Extracted data entries:
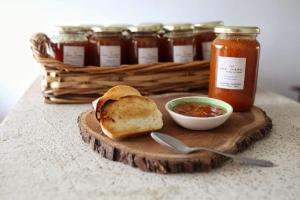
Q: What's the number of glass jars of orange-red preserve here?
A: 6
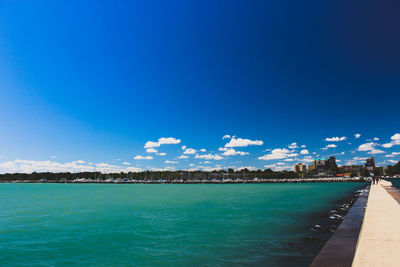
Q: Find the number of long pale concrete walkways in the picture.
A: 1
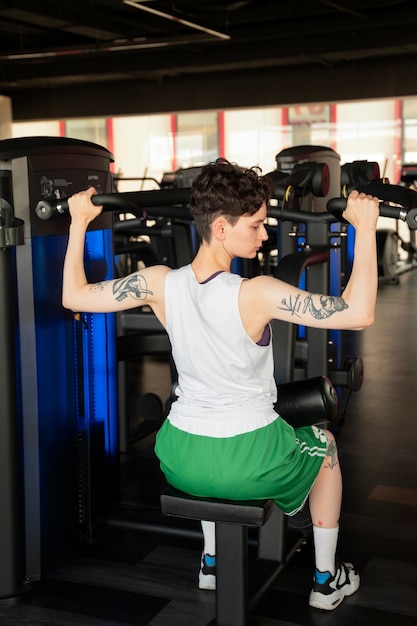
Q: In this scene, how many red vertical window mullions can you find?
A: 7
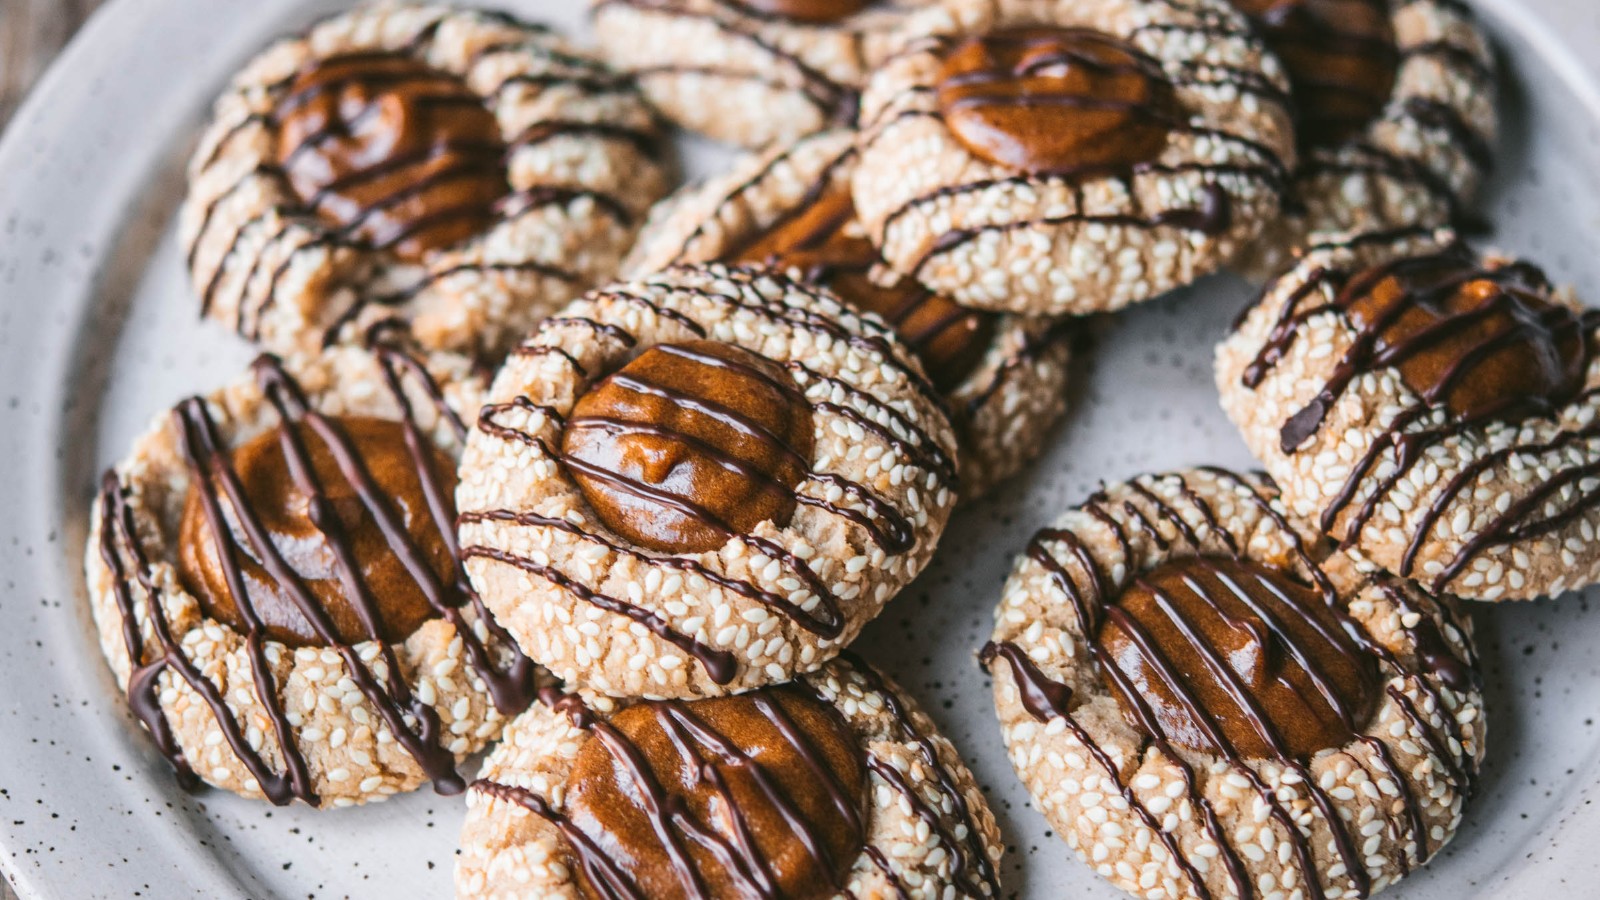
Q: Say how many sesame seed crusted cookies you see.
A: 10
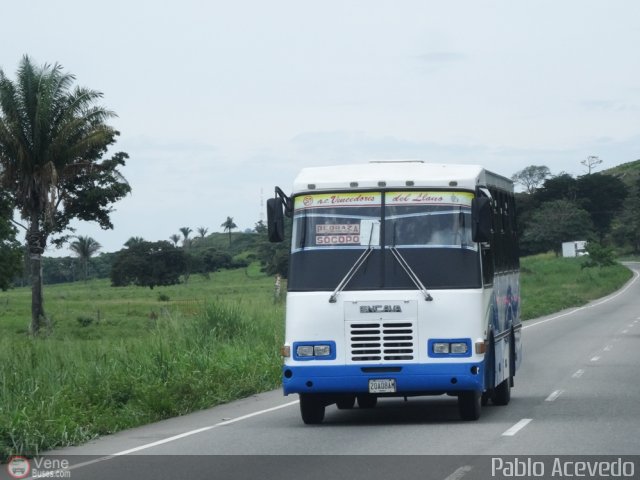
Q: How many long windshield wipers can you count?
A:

**Problem to work on:**
Each line above that contains the word "long" must be copied.

**The completed task:**
Q: Find the number of long pale concrete walkways in the picture.
Q: How many long windshield wipers can you count?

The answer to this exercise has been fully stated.